» EXERCISE GOAL
Print the listing exactly as it stands, and skip any pictures in it.

» STUDY MATERIAL
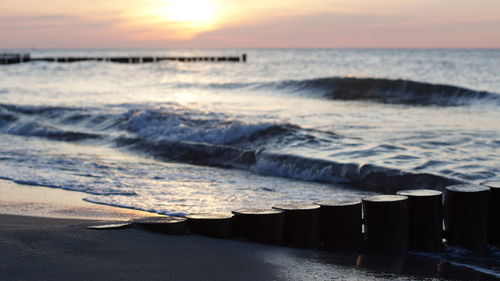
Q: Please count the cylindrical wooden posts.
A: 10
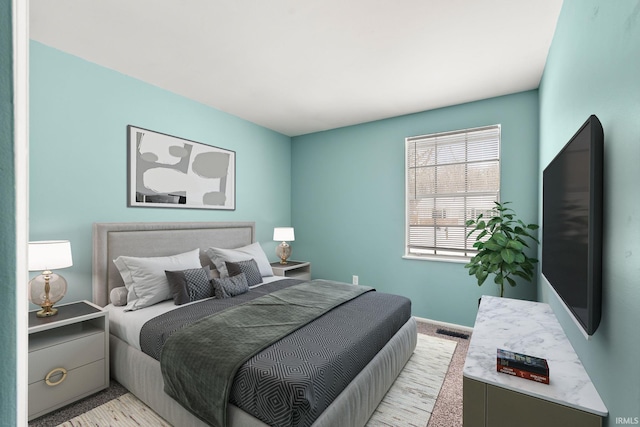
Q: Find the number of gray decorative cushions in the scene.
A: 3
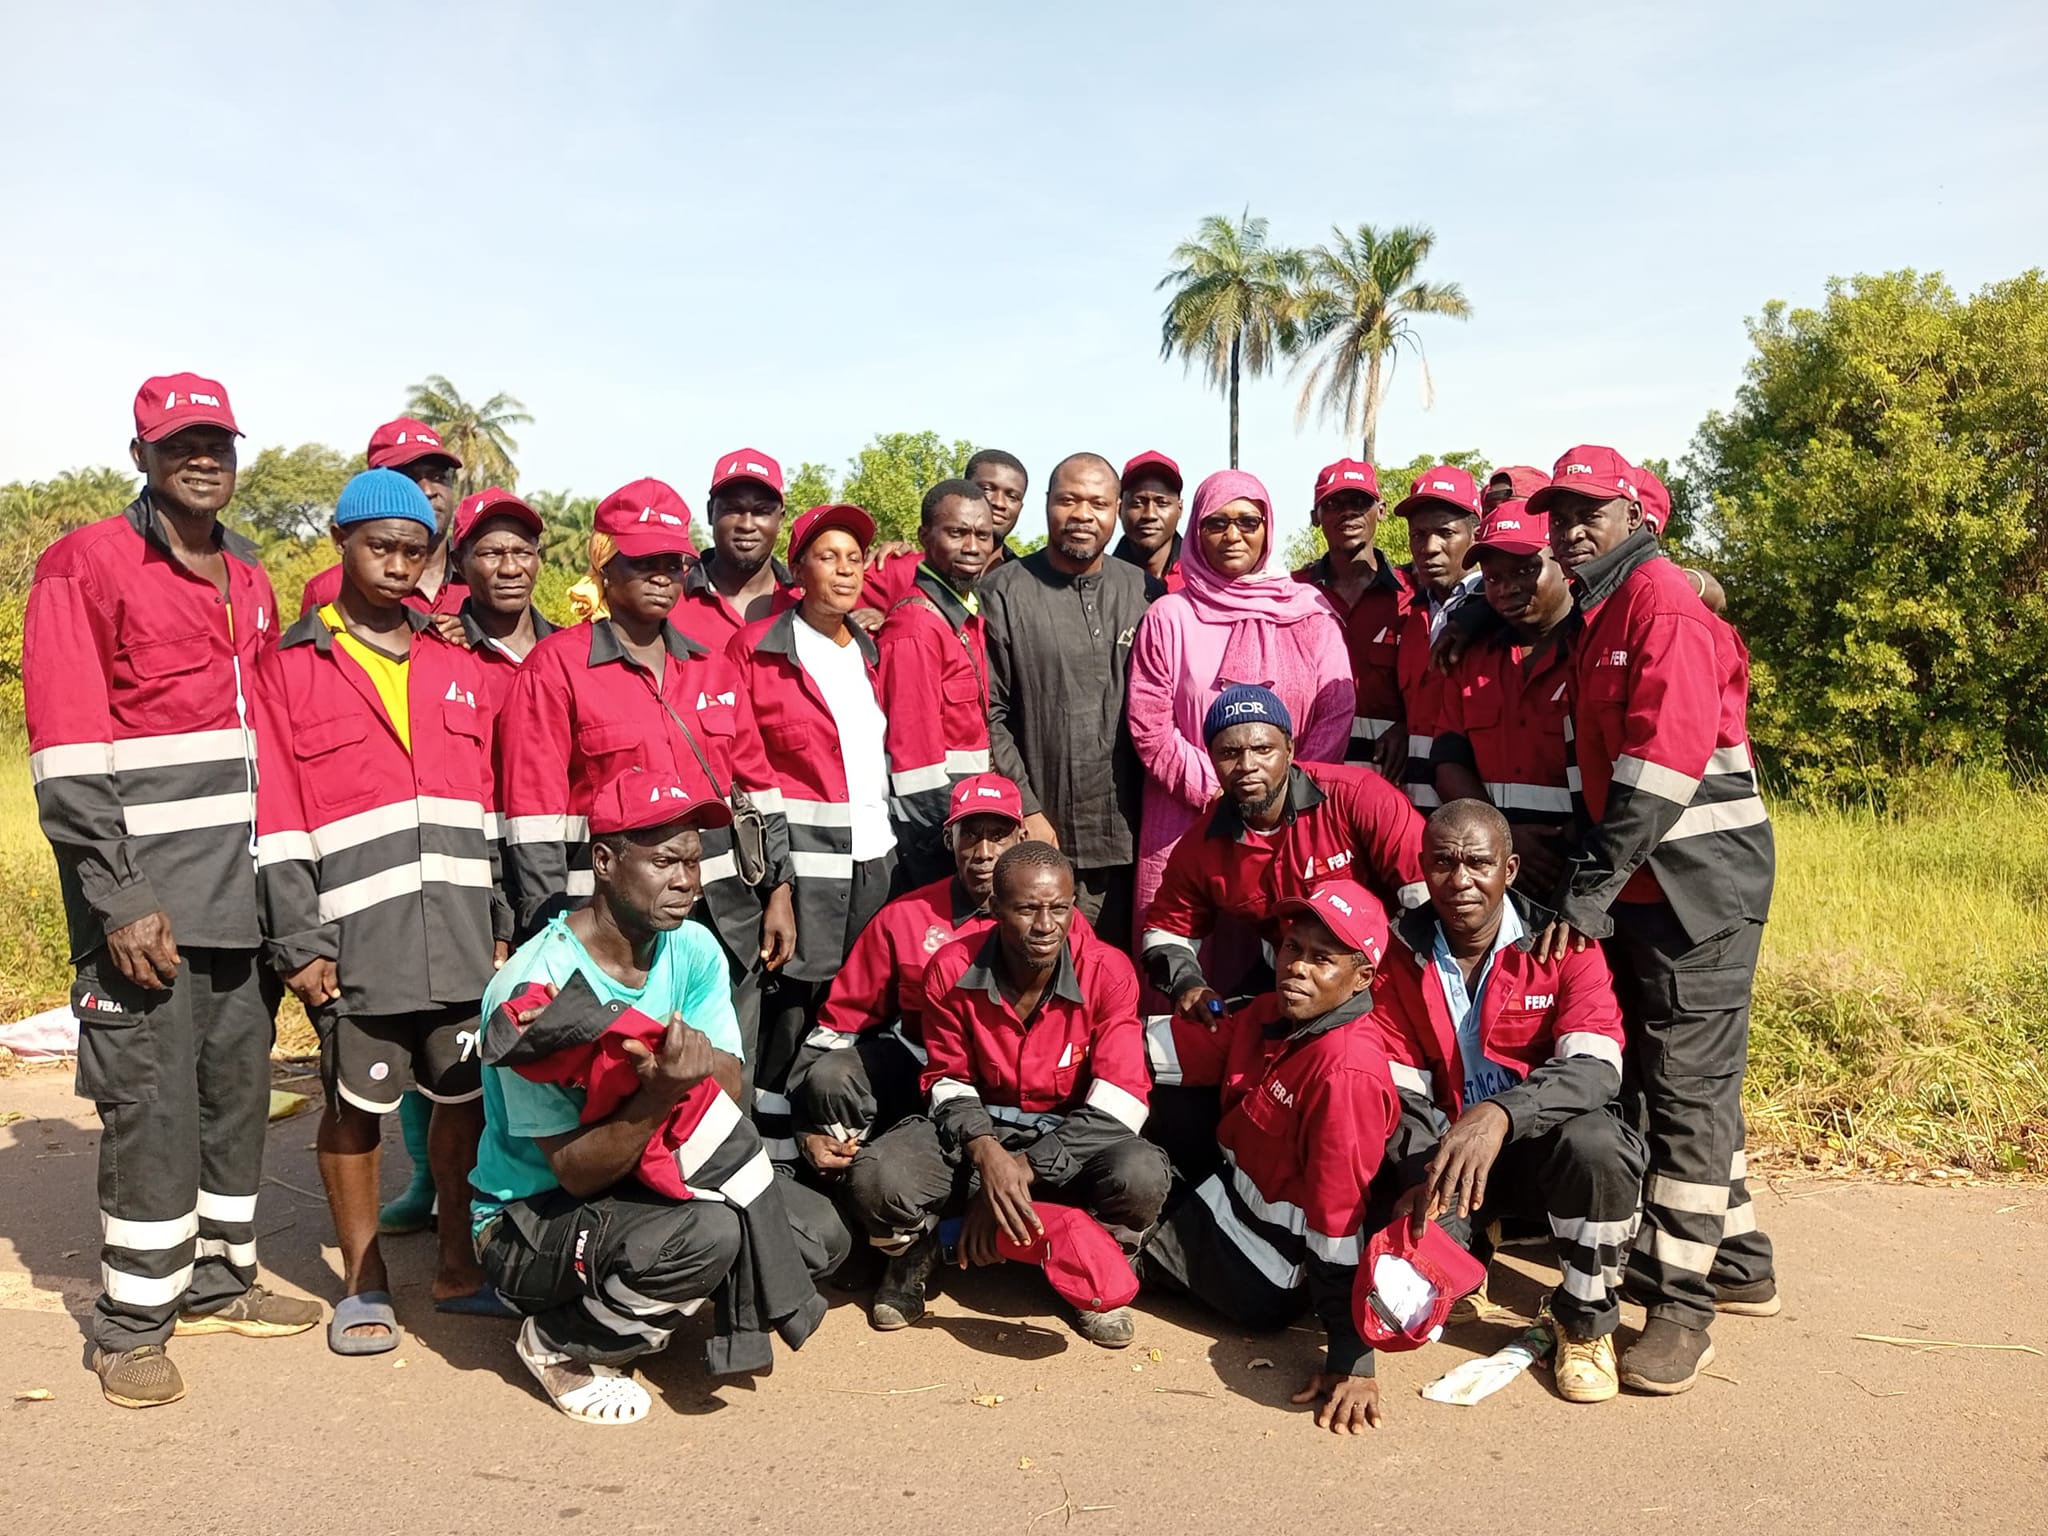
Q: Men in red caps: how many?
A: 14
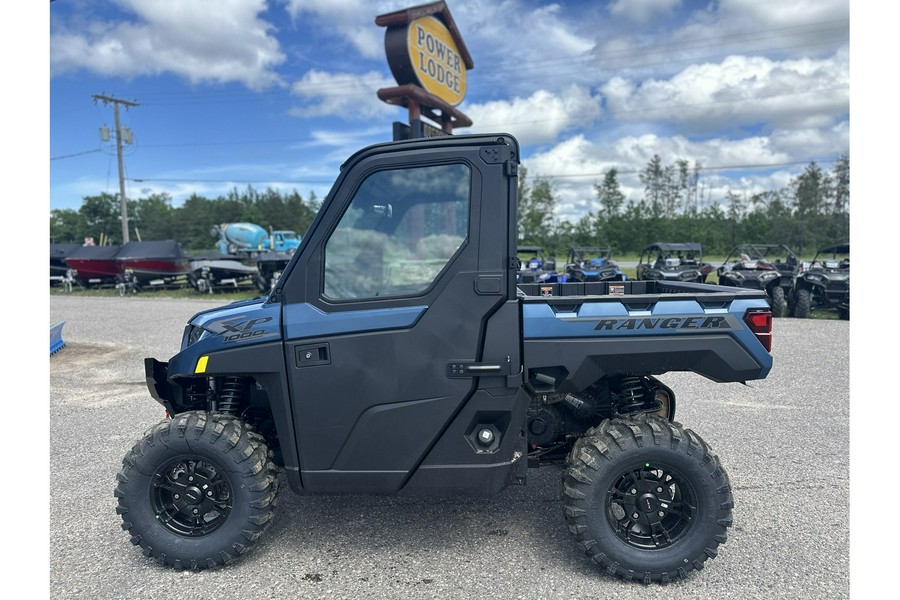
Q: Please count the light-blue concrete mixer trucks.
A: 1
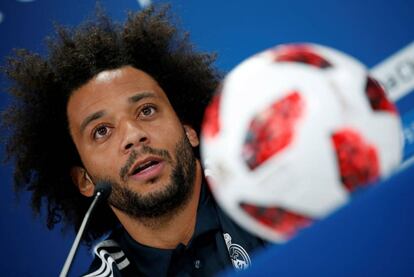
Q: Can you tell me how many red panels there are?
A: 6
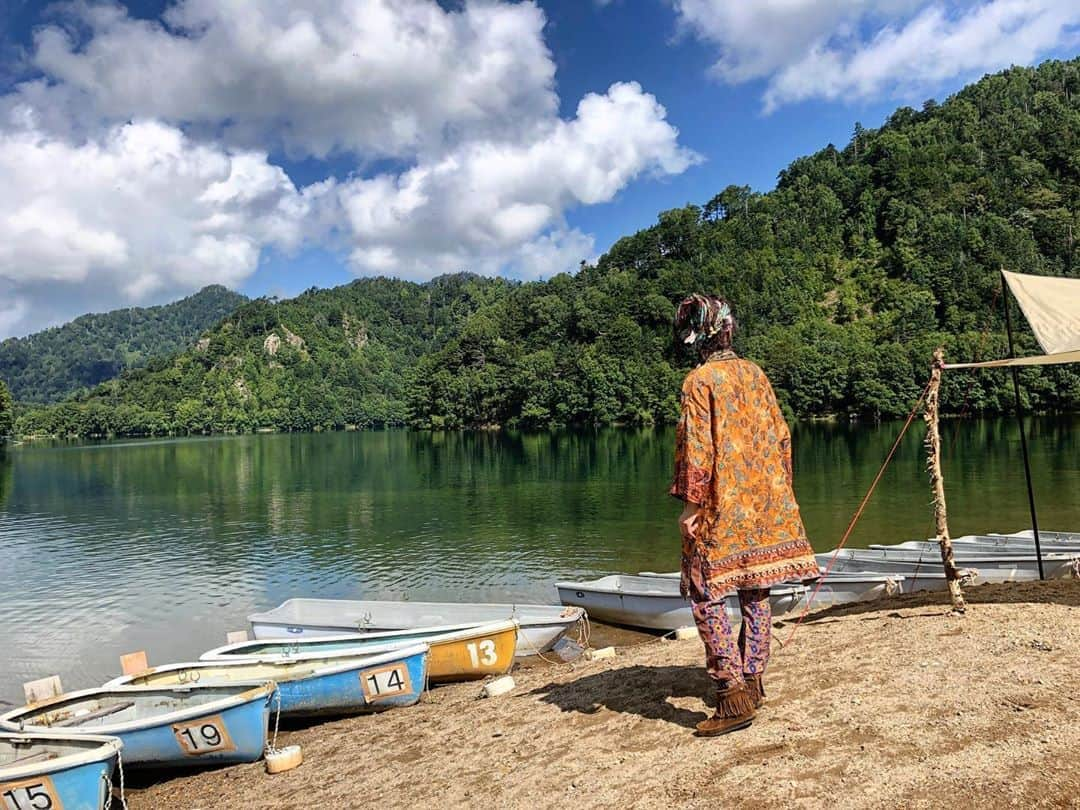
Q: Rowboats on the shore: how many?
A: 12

» EXPECTED ANSWER
Q: Please count the cylindrical wooden posts.
A: 10
Q: Find the number of gray decorative cushions in the scene.
A: 3
Q: Men in red caps: how many?
A: 14
Q: Please count the light-blue concrete mixer trucks.
A: 1
Q: Can you tell me how many red panels there are?
A: 6
Q: Rowboats on the shore: how many?
A: 12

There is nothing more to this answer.